Originally posted by: corry *Bump*
It is already deprecated. So no further enhanments are exposed at CAL level
Originally posted by: genaganna
Originally posted by: corry *Bump*
It is already deprecated. So no further enhanments are exposed at CAL level
You'd think I didn't know AMD made a stupid decision in Deprecating CAL by this cop out of a post.
I know AMD has a hubris problem when it comes to their OpenCL compiler, and like most cases of hubris, its misplaced. The OpenCL compiler is trash. My naive IL implementation of the same kernel is 33% faster. Do you think I'm *EVER* going to switch to OpenCL? Here's a hint, I'll switch to nVidia who allows inline PTX in their Cuda code first. I'll switch to a company less arrogant about its compiler, one who understands that when employing current optimizing compiler techniques, humans will always beat compilers. (I'll be glad to stop doing the hard work when it can be automated properly). So please, don't give me the cop out answer.
Either say we here at AMD like to point weapons of all sorts at our own feet, and so you're going to have to reverse engineer our stuff to find the information you are requesting, or just hand it over. Don't just make a blankey statement about CAL being deprecated. I already know that. I was hoping AMD would do the intelligent thing at let us have the information, even if unsupported.
Giving out information on depreciated spec, which is is encouraging use and further uptake by other users (not just yourself, that's arrogance), is NOT the "intelligent thing" for AMD.
You misunderstand. I am syaing its arrogant for them to deprecate the interface, and try to force everyone to use the high level interface, which even to present day optimizing compilers, fail to beat a human optimizer. Its arrogant of them to say just use the optimizing compiler, it is better than you. The fact is, it isn't.
Since I assume its a business level decision, and not an engineering level decision to deprecate CAL, It would be nice if AMD engineers, or whatever it is the AMD guys who post on here are, would occasionally hand out a little bit of information.
I can, and so can many others, reverese engineer the APP Profiler, and generate this information, and share it on the forums, and others would use it unsupported, just like what I'm asking for. All I want is the info, and not to have to spend hours figuring it out, especially when they ask for hours in generating test cases for their bugs. If I have to RE their stuff, thats less time I have to help them with their bugs...Seems to me it would be the smart move on all fronts to just release it unsupported...
So when I get counter 2, I'm given back 24 bytes of data. I tried some simple basic tests to tease data out, but I don't really have time for this. Here is what I found though should anyone else want to take a crack at it....I varied the number of wavefronts from 96 to 1, and the number of times the kernel ran per launch from 262144, to 1. Why those numbers? I just kept bumping up the wavefronts until I saw speed decrease, and 262144 is a power of 2 (I'm partial to them) that makes the kernel run for 5+ seconds (to get real info about the speed of the kernel...)
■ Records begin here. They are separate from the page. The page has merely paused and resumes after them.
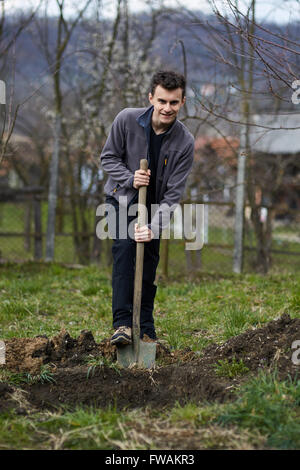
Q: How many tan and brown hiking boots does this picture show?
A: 1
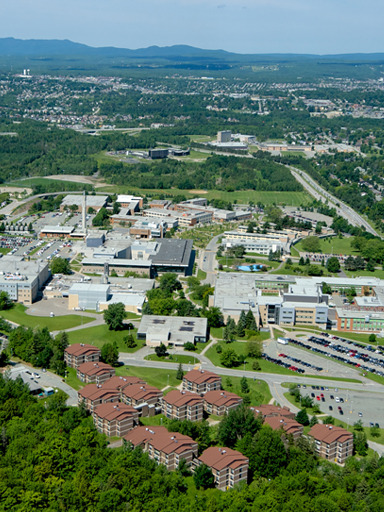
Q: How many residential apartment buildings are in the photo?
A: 14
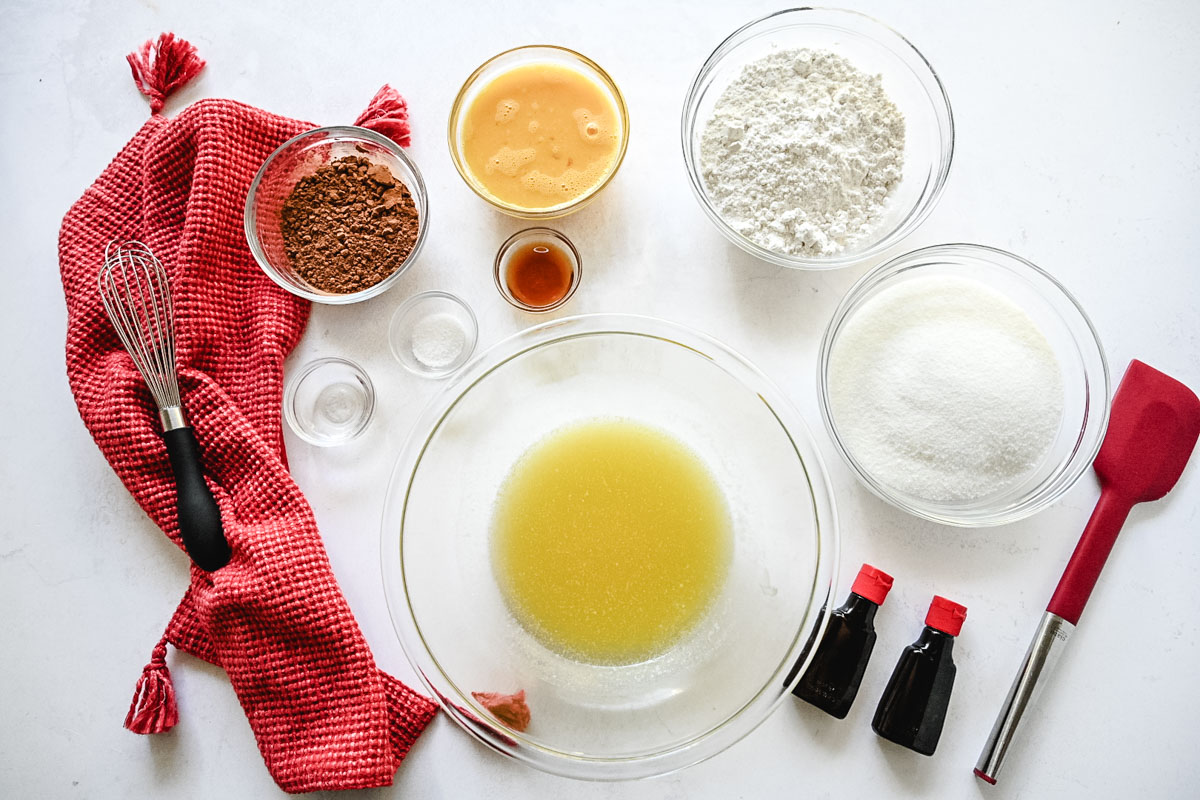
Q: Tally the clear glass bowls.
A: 8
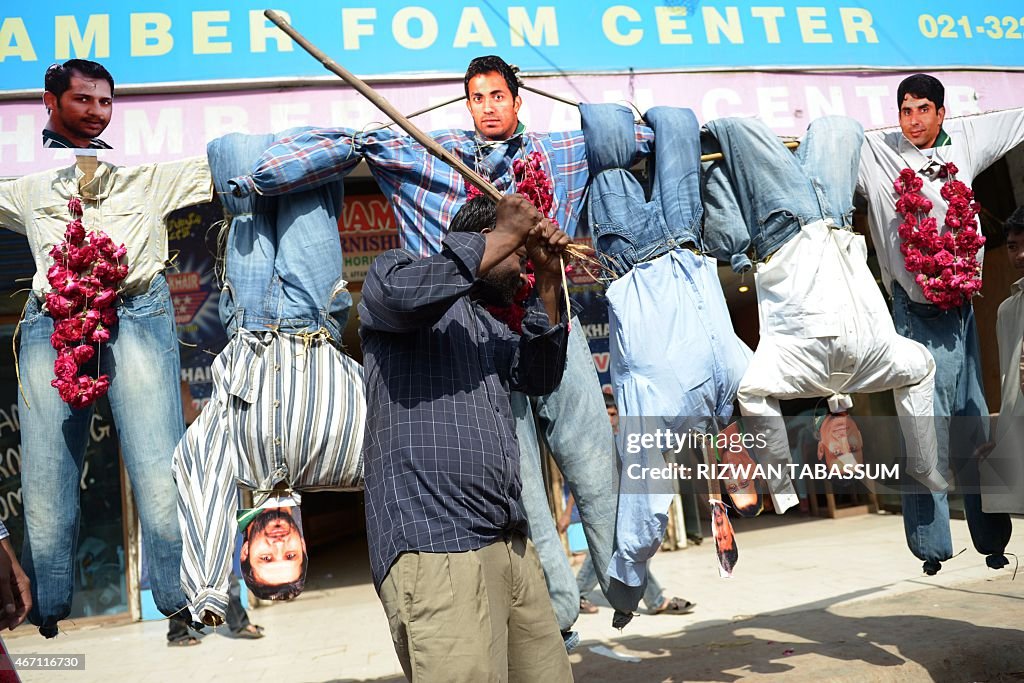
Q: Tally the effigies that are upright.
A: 3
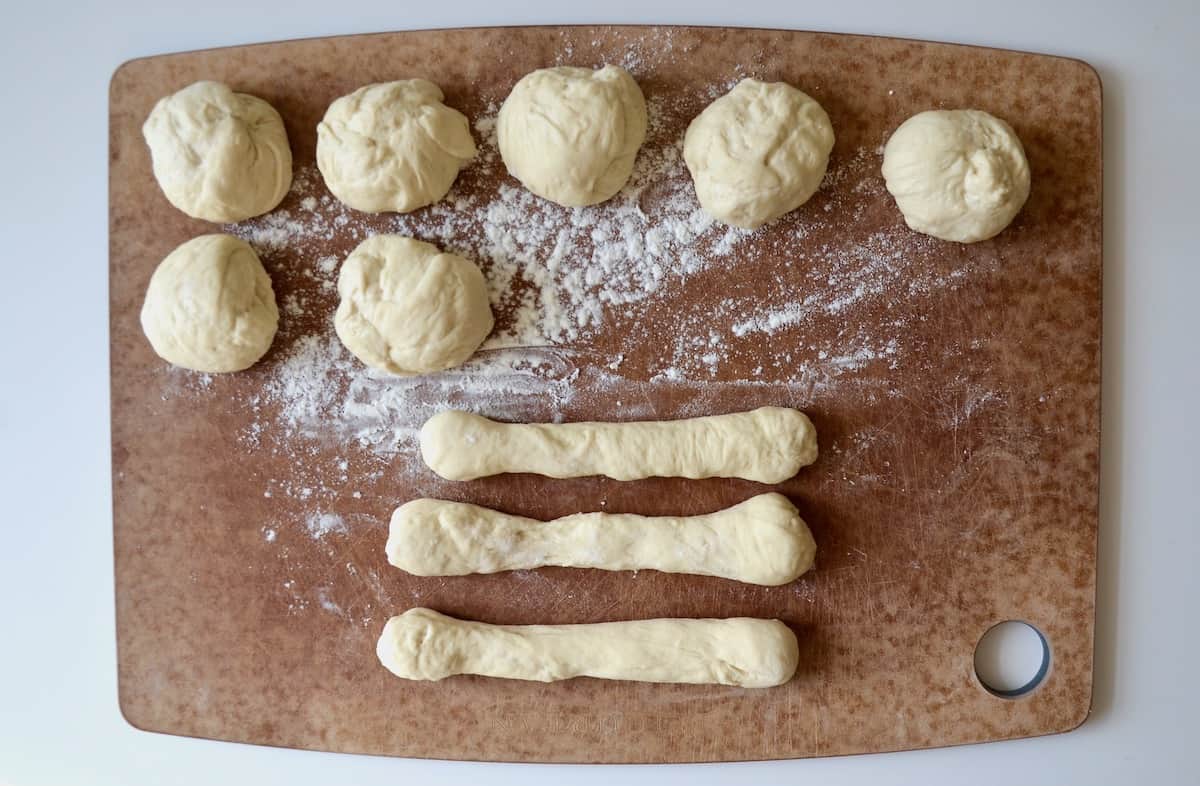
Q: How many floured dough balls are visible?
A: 7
96 Wavefronts, loop running
de 4a 57 9e 01 00 00 00 6c 04 b9 b4 3e 8f 01 00
98 96 17 54 40 8f 01 00 ff ff ff ff ff ff ff ff
No loop 96 wavefronts
50 da 00 00 00 00 00 00 68 f5 f2 39 5f 8f 01 00
05 58 aa 3a 5f 8f 01 00 ff ff ff ff ff ff ff ff
1 wavefront, loop running
35 0b 5e ff 00 00 00 00 f8 fe 11 49 79 8f 01 00
f4 5a 87 49 7a 8f 01 00 ff ff ff ff ff ff ff ff
1 wavefront, no loop
4a b6 00 00 00 00 00 00 7a d2 38 83 89 8f 01 00
10 1b 29 84 89 8f 01 00 ff ff ff ff ff ff ff ff
Performance counter 3 simply returns 32 bits of 0, and trying to create 4 returns an error.
Now, are you guys really going to make me/us/someone/? reverse engineer this stuff? With enough parameters varied, I'm sure we can tease out all the the fields...
Just curious, Any luck?
Hmm..don't get me wrong, I understand why your doing what your doing, and it must be certainly very frustrating to have the best option taken away from you (good luck by the way ;-) ).
I suspect AMDs is trying to push the heterogenous programming model quite strongly as its the main advantage over Cuda, and certainly the only way to topple Cuda, even if it makes a few unforgiving and seemingly selfish decisions along the way by depreciating end-user support for CAL and then forcing users to switch 100% to OpenCL. OpenCL was never going to be the most resource efficient solution for GPUs, but I guess they imagine that low level device specific coding would fragment their consumer base causing less uptake in the future (although you may argue the opposite is true by helping users, I guess the strength of OpenCL and GPGPU lies in the long term where a few lost ALU cycles won't be noticed).
I could go on for hours....literally. What it boils down to is AMD had a loyal following because of their low level interface. nVidia has a loyal following because of their high level interface. nVidia sought to woo the low level following from AMD by offering better access to their low level (inline ptx code in cuda), while maintaining their high level interface. AMD on the other hand is trying to woo high level developers with clunky OpenCL, while dropping support for their low level interface.
Read that a few times, and you tell me who you think has the better strategy. Yes, I think nVidia is in trouble when it comes to FSA, though I wonder if they might try to make a fast ARM chip conforming to FSA since intel won't sell them an x86 license, and ARM said they're on board with FSA, but I digress...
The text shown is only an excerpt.